Reflective Planning and Online Skill Evolution
Agents leveraging NSI execute logic-grounded skills, where failure at a symbolic node yields diagnostic feedback. Reflective planning utilizes these diagnostics to propose corrective plans; successful recovery trajectories are then grafted onto the failing skill graph. This self-evolution enables agents to "grow" modular recovery branches, incrementally increasing the coverage and resilience of skills while maintaining stable core logic. Failed recovery attempts restrict skill applicability via docstring updates, aligning descriptions with feasibility regions.
Figure 3: Representative cases of online skill evolution across ALFWorld, WebShop, and TextCraft.
Empirical Evaluation
NSI is evaluated on ALFWorld (embodied robotics), WebShop (web-based e-commerce), and TextCraft (compositional Minecraft crafting), utilizing GPT-4o as the backbone LLM. Against baselines including ReAct, Reflexion, ADaPT, StateAct, and state-of-the-art programmatic methods such as AWM and ASI, NSI demonstrates superior long-horizon generalization and execution robustness.
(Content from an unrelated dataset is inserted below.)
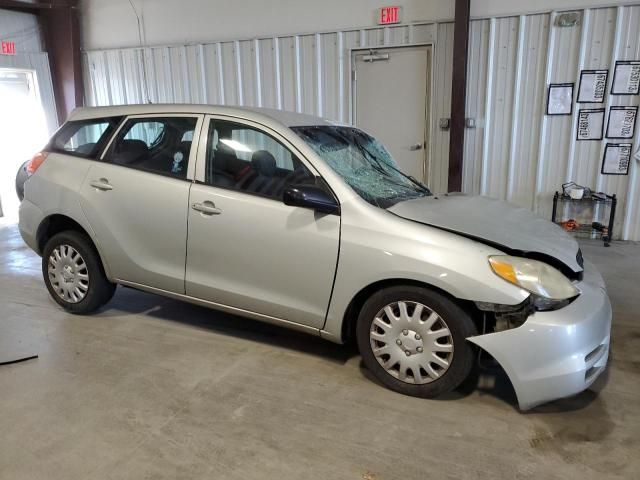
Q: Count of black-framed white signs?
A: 6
NSI achieves up to 98.0% success on ALFWorld, 76.5% on WebShop, and 95.2% on TextCraft, consistently outperforming alternatives. Notable numerical gains include 100%–140% improvement in atomic steps per skill invocation, with no performance collapse beyond 22-step horizons characteristic of linear script-based agents.

Figure 4: NSI compresses planning horizons and sustains robust execution in long-horizon tasks.
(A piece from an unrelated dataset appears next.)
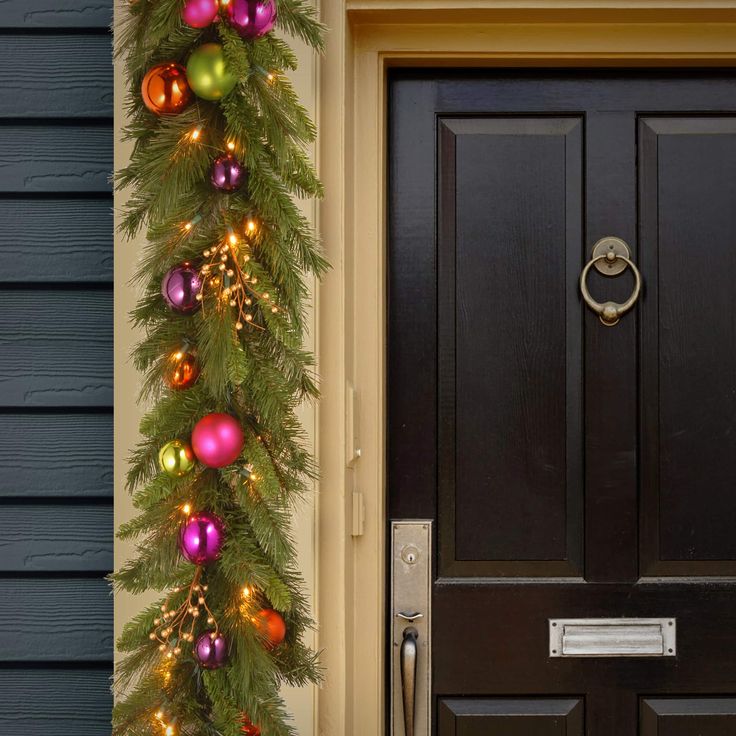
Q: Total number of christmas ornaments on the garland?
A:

Structural Impact and Horizon Compression
Analysis of skill structure reveals that NSI's modular logic internalizes complex behaviors, efficiently compressing planning horizons. Each skill encapsulates ∼7.4 atomic steps, maintaining high semantic abstraction and preventing micro-management failures. Survival analyses show NSI's resilience in extended interaction sequences (>50 steps), while baseline programs collapse due to cumulative reasoning errors. Modular skill graph expansion, enabled by reflective planning, transforms runtime failures into conditional logic branches, continuously enhancing skill coverage.
Practical and Theoretical Implications
Practically, NSI facilitates resource-efficient agentic AI development, requiring few demonstrations and minimal manual engineering to induce robust, reusable skills. Theoretically, by lifting traces to logic and decoupling perception from symbolic execution, NSI advances the paradigm toward autonomous logic discovery. Its inductive bias aligns with compositional generalization objectives and promotes the scaling of persistent agentic abilities. Future developments may further automate symbolic abstraction, integrate deeper RL-style optimization, or extend NSI to multi-agent workflows and safety-critical domains.
Conclusion
NSI introduces a formal framework for persistent skill induction in agentic tasks, synthesizing explicit control flows and variable abstractions from interaction traces. Dynamic skill evolution via reflective planning turns failures into actionable logic improvements, promoting robust generalization and efficient horizon compression. Empirical results underscore NSI's superiority over parameterized scripts and text-based workflow memories, rendering it a powerful mechanism for long-horizon planning and adaptive agentic systems (2605.01293).